UPARSE-REF algorithm

Given a reference database D of sequences in a sample that is assumed to be complete and correct, UPARSE-REF infers errors in a sequence using parsimony. The goal of UPARSE-REF is to explain a given sequence S with the fewest possible events starting from sequences in D. Here, "events" are mutations that arise from PCR or sequencing errors. This is done by constructing a model sequence M using one or more sequences from the database (refseqs). Typically, M is a single refseq representing a non-chimeric amplicon. Otherwise, M is made from m refseq segments that are concatenated to represent a chimeric amplicon. If M has one segment, i.e. is a single refseq, then the distance between M and S is defined to be the number of mismatches, which are interpreted as sequencer or PCR errors.

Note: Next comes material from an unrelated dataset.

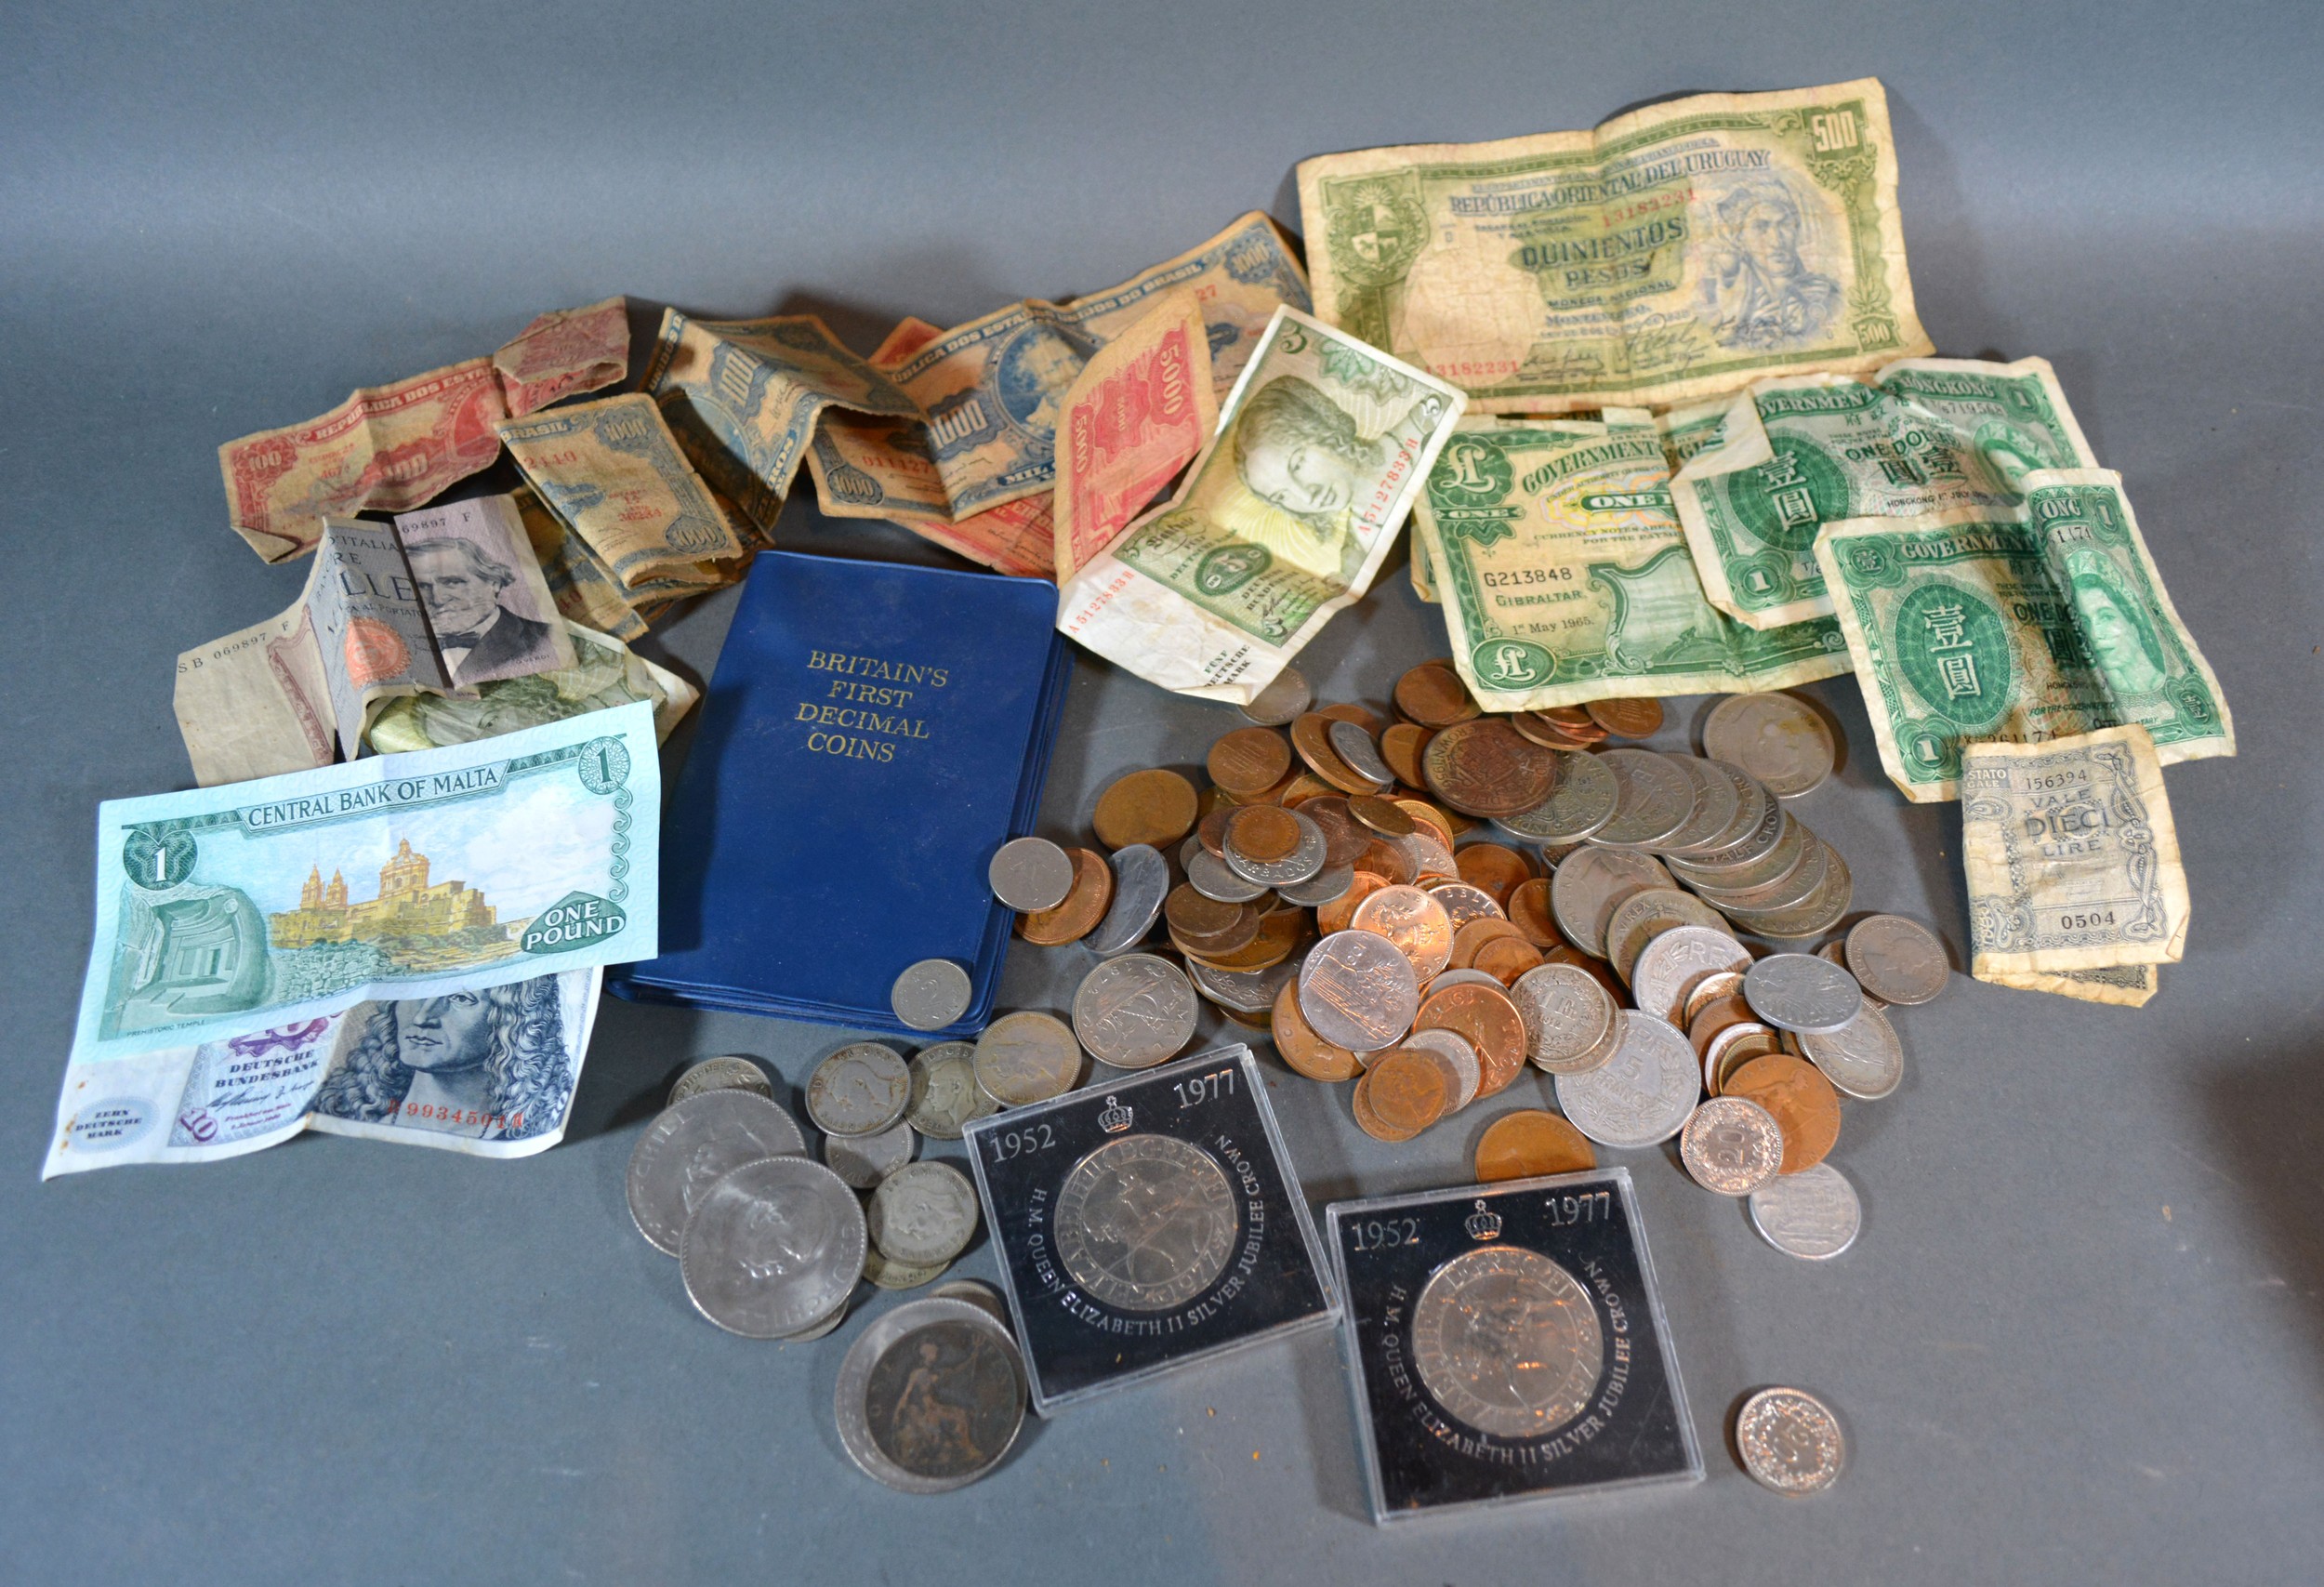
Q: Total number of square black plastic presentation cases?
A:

The figure below shows an example where the read has a chimeric model. Here, the penalty for a chimeric crossover is +3 and the penalty for a mismatch is +1. The total score for the model is 4 (+1 for one mismatch +3 for one chimeric crossover).

UPARSE-REF is used internally as a step in the UPARSE-OTU algorithm for OTU construction (cluster_otus command). The main use for UPARSE-REF as a standalone command (uparse_ref) is annotation of reads, OTUs and other sequences in mock community experiments where the set of biological sequences in the sample is known.